◆ **WHAT YOU HAVE TO DO**
Return each line of the entries that holds the string "scene".

◆ **DATA EXTRACTS**
*** Block opens ***

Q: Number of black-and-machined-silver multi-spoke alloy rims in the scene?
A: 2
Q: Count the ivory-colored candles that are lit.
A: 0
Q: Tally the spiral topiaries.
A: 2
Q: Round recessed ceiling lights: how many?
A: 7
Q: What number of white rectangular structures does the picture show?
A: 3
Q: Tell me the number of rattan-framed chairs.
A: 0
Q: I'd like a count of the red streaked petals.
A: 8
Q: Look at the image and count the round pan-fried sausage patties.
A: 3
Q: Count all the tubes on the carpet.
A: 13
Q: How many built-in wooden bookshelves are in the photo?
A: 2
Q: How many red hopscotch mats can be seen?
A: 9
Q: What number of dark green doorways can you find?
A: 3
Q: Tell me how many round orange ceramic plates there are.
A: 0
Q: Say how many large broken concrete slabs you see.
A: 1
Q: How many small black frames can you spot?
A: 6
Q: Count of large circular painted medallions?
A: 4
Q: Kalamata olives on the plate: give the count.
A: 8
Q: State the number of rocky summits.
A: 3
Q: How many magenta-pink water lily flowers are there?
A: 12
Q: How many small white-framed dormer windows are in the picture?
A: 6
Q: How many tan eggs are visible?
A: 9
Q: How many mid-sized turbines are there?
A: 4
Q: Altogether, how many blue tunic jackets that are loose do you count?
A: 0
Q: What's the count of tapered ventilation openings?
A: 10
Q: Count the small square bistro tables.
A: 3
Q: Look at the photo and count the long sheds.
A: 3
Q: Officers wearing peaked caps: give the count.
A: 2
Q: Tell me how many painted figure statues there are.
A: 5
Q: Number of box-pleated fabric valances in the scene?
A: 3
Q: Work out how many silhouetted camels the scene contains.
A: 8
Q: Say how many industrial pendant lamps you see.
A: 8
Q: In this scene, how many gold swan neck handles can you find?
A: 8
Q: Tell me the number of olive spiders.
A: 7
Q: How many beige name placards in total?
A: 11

*** Block closes ***

◆ **WORKED SOLUTION**
Q: Number of black-and-machined-silver multi-spoke alloy rims in the scene?
Q: Number of box-pleated fabric valances in the scene?
Q: Work out how many silhouetted camels the scene contains.
Q: In this scene, how many gold swan neck handles can you find?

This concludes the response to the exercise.